For the mel gene encoding a macrolide efflux pump, significantly (P < 0.05) higher gene counts were found for the OTC-high group. This was most pronounced at day 42. While the median gene counts at baseline were low (between 0 and 2.6), at day 6 the median gene count for the OTC-high group was 51. At day 42, the median gene count was 10.3 for the control group, 5.3 for the OTC-low group, and 90 for the OTC-high group. Considerable variation in the normalized gene counts was observed between calves within the OTC-high group at day 42.

Flo and floR abundance in general was low. Significant higher levels were found at day 42 in the OTC-high and OTC-low group in compared to the control group. The median levels at day 42 were 0 for the control and 2.9 and 1.0 for the OTC-high and OTC-low group respectively.
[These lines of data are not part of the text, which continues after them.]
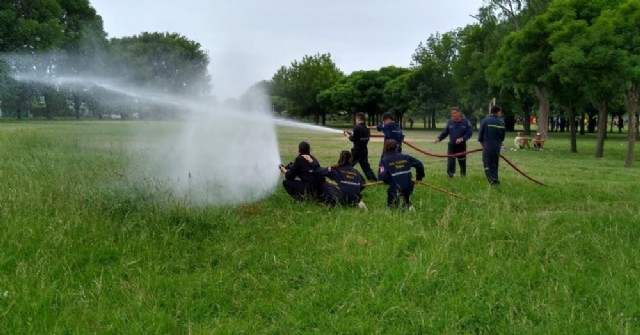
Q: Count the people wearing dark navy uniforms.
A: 7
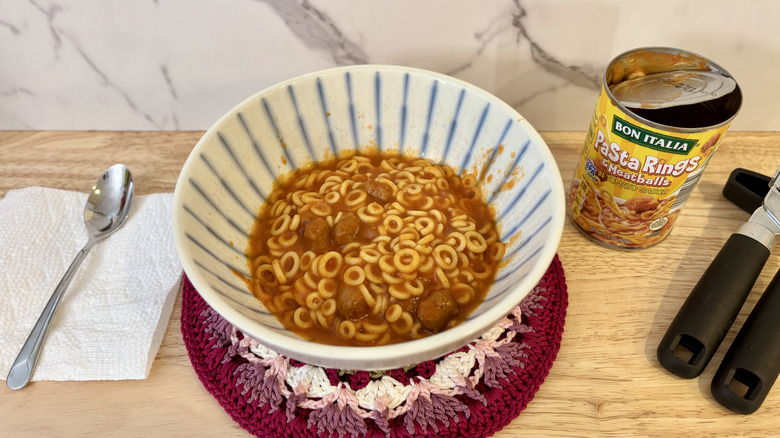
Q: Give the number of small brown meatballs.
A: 5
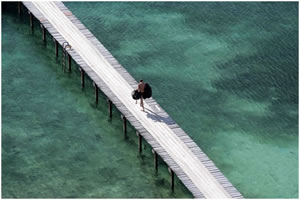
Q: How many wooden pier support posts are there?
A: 12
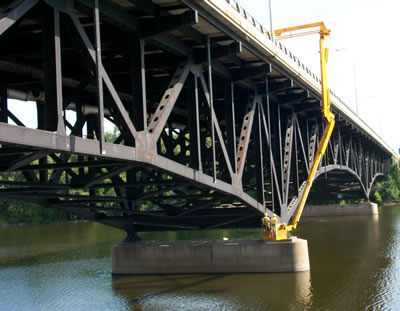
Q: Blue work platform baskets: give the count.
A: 0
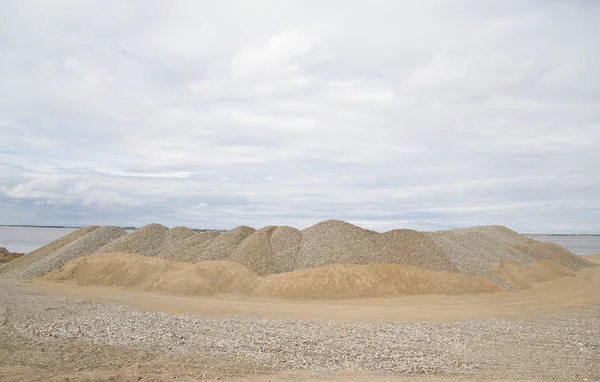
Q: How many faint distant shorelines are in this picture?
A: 2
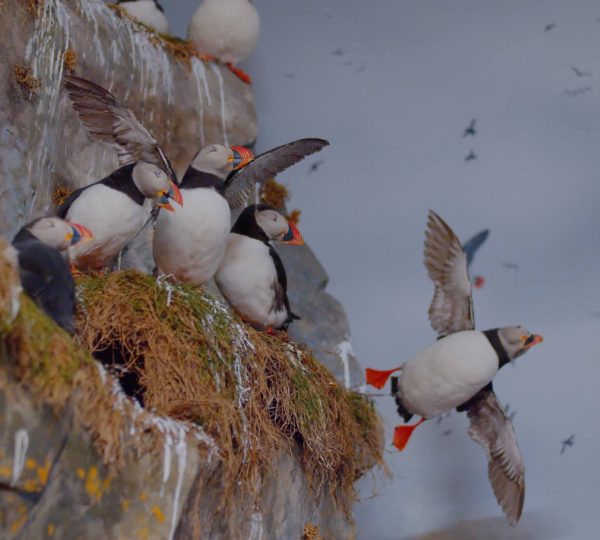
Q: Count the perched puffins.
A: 6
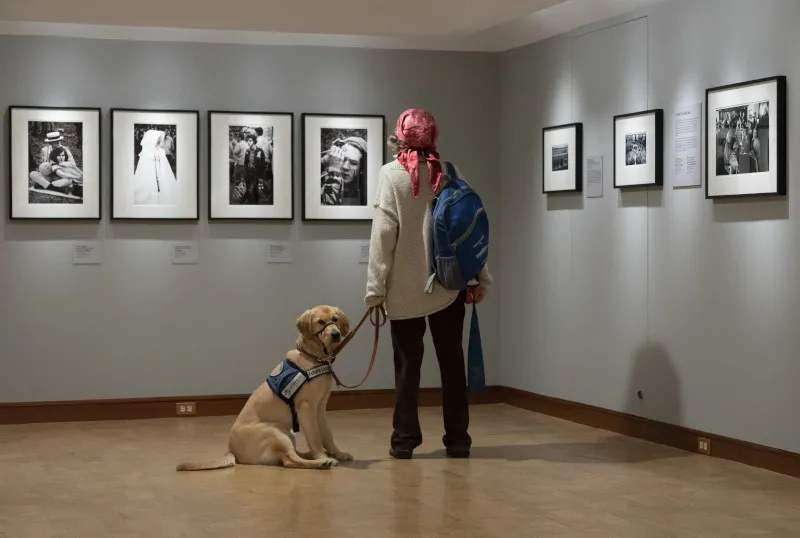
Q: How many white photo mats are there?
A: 7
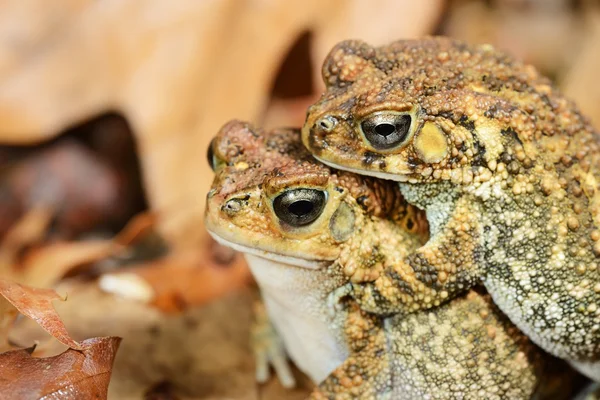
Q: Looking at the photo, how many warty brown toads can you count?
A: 2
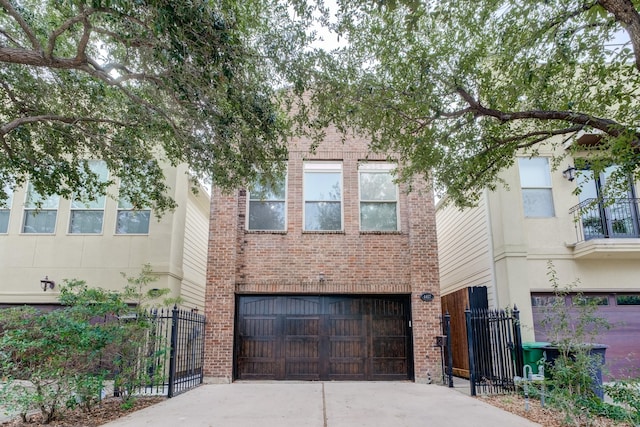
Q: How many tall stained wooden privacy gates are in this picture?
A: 1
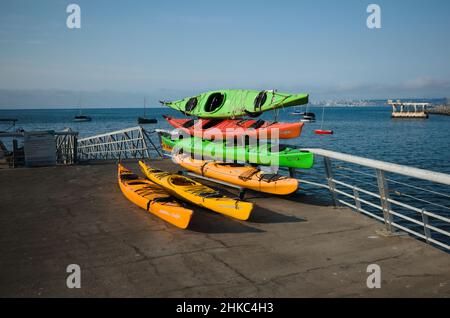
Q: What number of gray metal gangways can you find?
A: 1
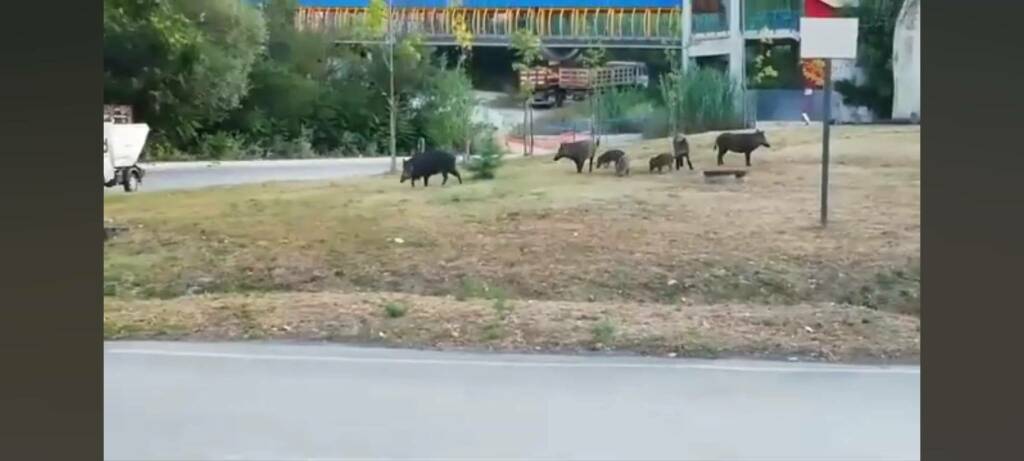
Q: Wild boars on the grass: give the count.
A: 7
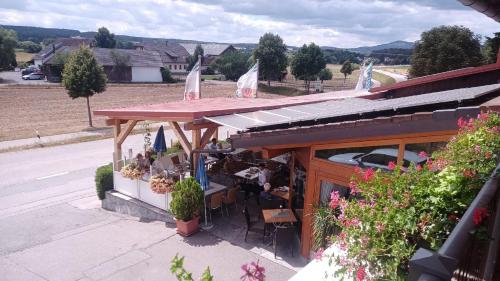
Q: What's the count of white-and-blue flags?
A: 1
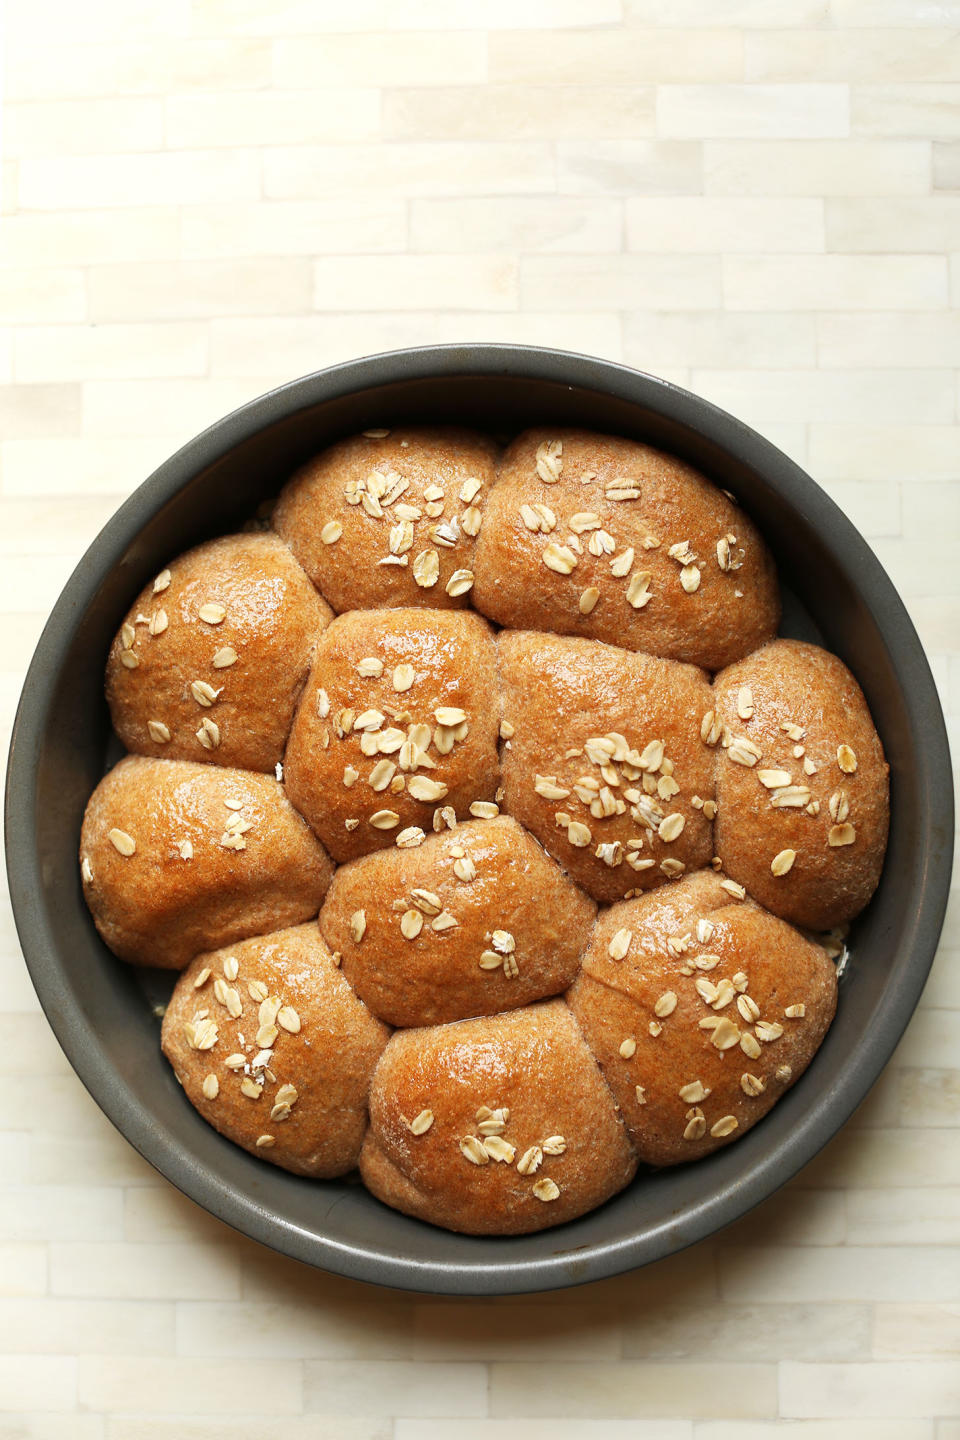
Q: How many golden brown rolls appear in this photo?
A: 11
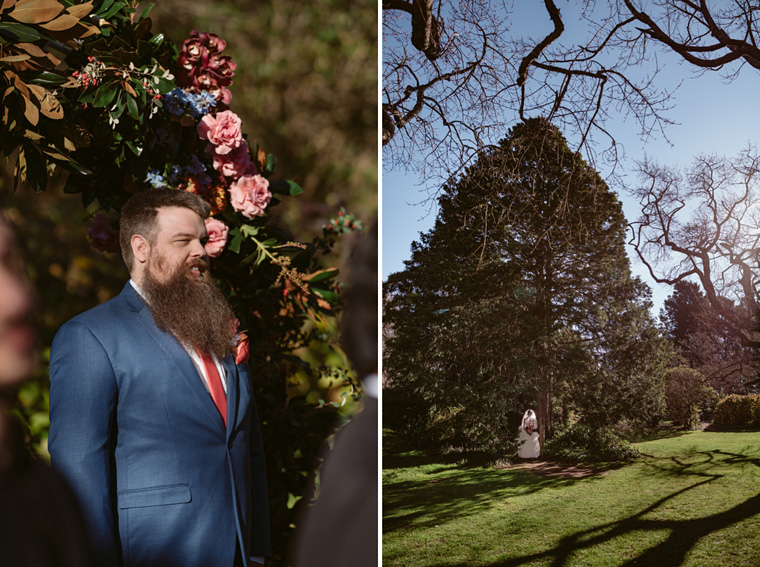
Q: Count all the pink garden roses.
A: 4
qPCR analysis confirms differences in antibiotic resistance genes abundance between groups

To confirm the findings obtained in the resistome metagenomic analysis and to further analyse the dynamic changes in the abundances of the resistance genes identified, quantitative PCR was performed. For this, we retrieved the metagenomic reads mapping to the mel, tetM and floR resistance genes and aligned them with corresponding genes from the CARD database. Next, we designed dedicated primers and probes and performed qPCR analysis in all 432 samples collected throughout the intervention. The mel, tetM and floR abundancies were normalized for the total bacterial load as established by broad range 16S ribosomal PCR. The results of the qPCR are showed in Fig. 5. qPCR results confirmed the elevated tetM and mel abundance in the group receiving therapeutic OTC levels compared to the control in sample acquired at day 42. The relative abundance of tetM appeared to be highest between day 28 and day 35 for the OTC-high group. The tetM levels did not increase in the samples taken from the OTC-low group. We did detect elevated levels in the samples taken at the start of the intervention, declining to relatively low levels at day 14. The macrolide efflux gene, mel, was found to have higher abundance in the therapeutic OTC-high group, compared to the control group. The OTC-low group did not show elevated mel levels. floR had extremely low levels, near to the qPCR detection limit. It showed a very modest increase at day 14 and remained elevated up until day 28.

Fig. 5

Relative abundance levels of antibiotic resistance genes TetM (upper row), Mel (middle) and floR (lower row) determined by real-time qPCR for each group and time point. The boxes in the plot represent the interquartile ranges, the horizontal lines give the position of the medians, the whiskers indicate the minimum and the maximum values. The dots indicate outliers

Discussion

In this study we aimed to investigate the effects of long term exposure to a low dose of oxytetracycline (OTC) on the calf fecal microbiota and resistome in vivo in comparison to short term therapeutic OTC treatment and a non-treated control. During the study, calves either received an oral therapeutic dosage of OTC for 5 days, or a low oral dosage of OTC for 7 weeks. Fecal samples were collected at weekly intervals and analysed in a combinatory approach using 16S ribosomal sequencing, shotgun metagenomics, quantitative PCR and UPLC-MS/MS analysis. In the therapeutic group (OTC-high), the fecal OTC levels were at least tenfold higher than the levels established for OTC resistant isolates of 16 μg/ml as reported by the Clinical and Laboratory Standards Institute. In the OTC-low group, OTC levels were hundredfold below these values and were in line with levels detected in contaminated farm environments [12, 13, 33, 34, 36]. Measurable levels of OTC were detected temporarily in the control group despite measures to prevent this. These levels were at least ten-fold lower than those measured in the OTC-low group. The set up thus allowed us to investigate the effects of OTC at therapeutic and sub-therapeutic concentrations and to compare these effects to a group that experienced negligible levels of OTC. However, it should be noted that herd-level application of therapeutic levels of tilmicosin and florfenicol was required during the study for the treatment of respiratory infections.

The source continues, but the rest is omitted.